Pub Date : 2024-05-21DOI: 10.1186/s41927-024-00389-4
Jeffrey A Sparks, Philippe Dieudé, Anna-Maria Hoffmann-Vold, Gerd R Burmester, Simon Lf Walsh, Michael Kreuter, Christian Stock, Steven Sambevski, Margarida Alves, Paul Emery
Background: Patients with rheumatoid arthritis (RA) are at risk of developing interstitial lung disease (ILD), which is associated with high mortality. Screening tools based on risk factors are needed to decide which patients with RA should be screened for ILD using high-resolution computed tomography (HRCT). The ANCHOR-RA study is a multi-national cross-sectional study that will develop a multivariable model for prediction of RA-ILD, which can be used to inform screening for RA-ILD in clinical practice.

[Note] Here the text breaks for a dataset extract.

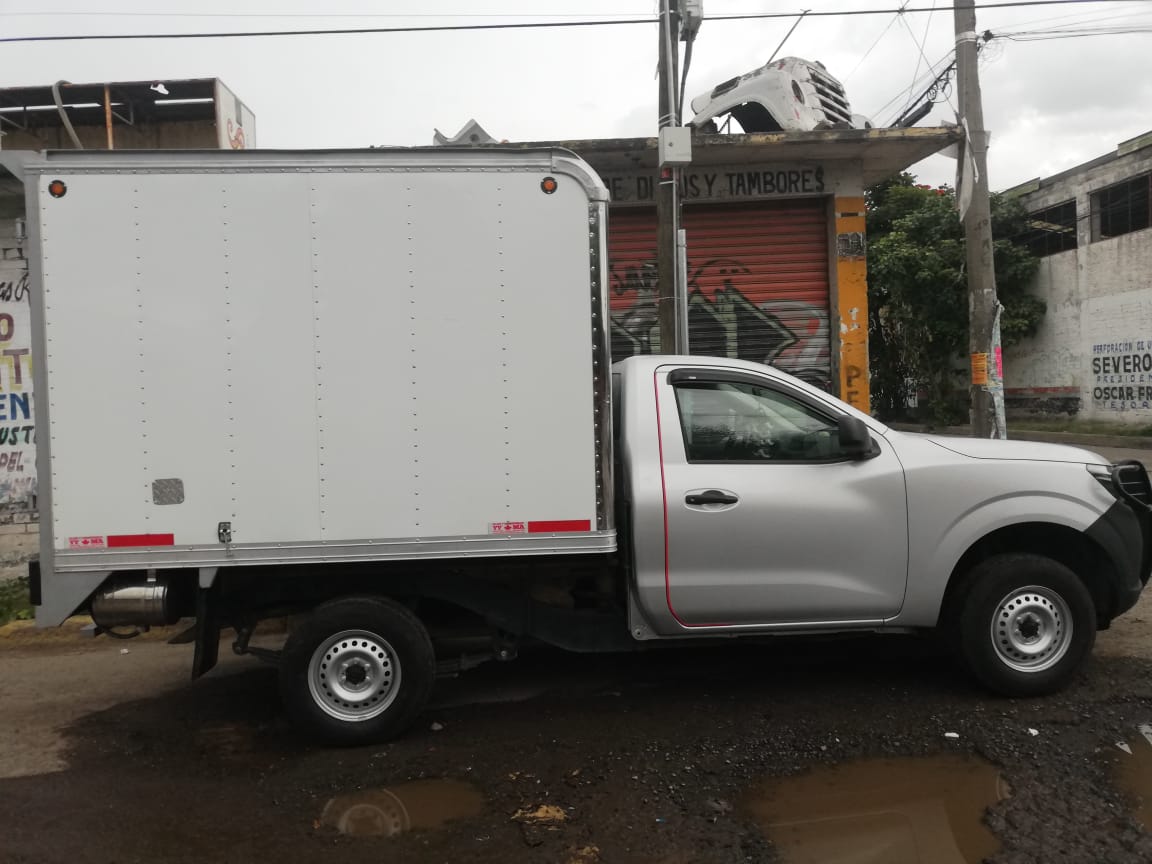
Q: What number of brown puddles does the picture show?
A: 3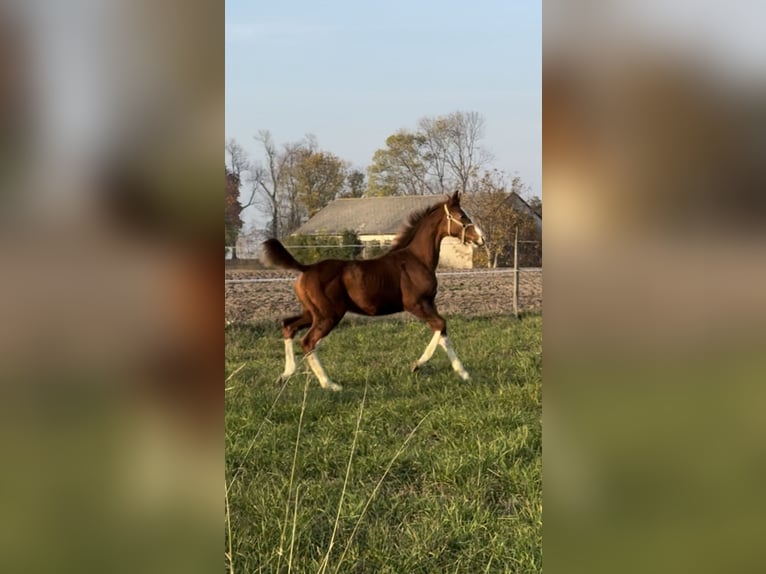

Methods: Investigators will enrol consecutive patients with RA who have ≥ 2 of the following risk factors for RA-ILD: male; current or previous smoker; age ≥ 60 years at RA diagnosis; high-positive rheumatoid factor and/or anti-cyclic citrullinated peptide (titre > 3 x upper limit of normal); presence or history of certain extra-articular manifestations of RA (vasculitis, Felty's syndrome, secondary Sjögren's syndrome, cutaneous rheumatoid nodules, serositis, and/or scleritis/uveitis); high RA disease activity in the prior 12 months. Patients previously identified as having ILD, or who have had a CT scan in the prior 2 years, will not be eligible. Participants will undergo an HRCT scan at their local site, which will be assessed centrally by two expert radiologists. Data will be collected prospectively on demographic and RA-related characteristics, patient-reported outcomes, comorbidities and pulmonary function. The primary outcomes will be the development of a probability score for RA-ILD, based on a multivariable model incorporating potential risk factors commonly assessed in clinical practice, and an estimate of the prevalence of RA-ILD in the study population. It is planned that 1200 participants will be enrolled at approximately 30 sites in the USA, UK, Germany, France, Italy, Spain.
Discussion: Data from the ANCHOR-RA study will add to the body of evidence to support recommendations for screening for RA-ILD to improve detection of this important complication of RA and enable early intervention.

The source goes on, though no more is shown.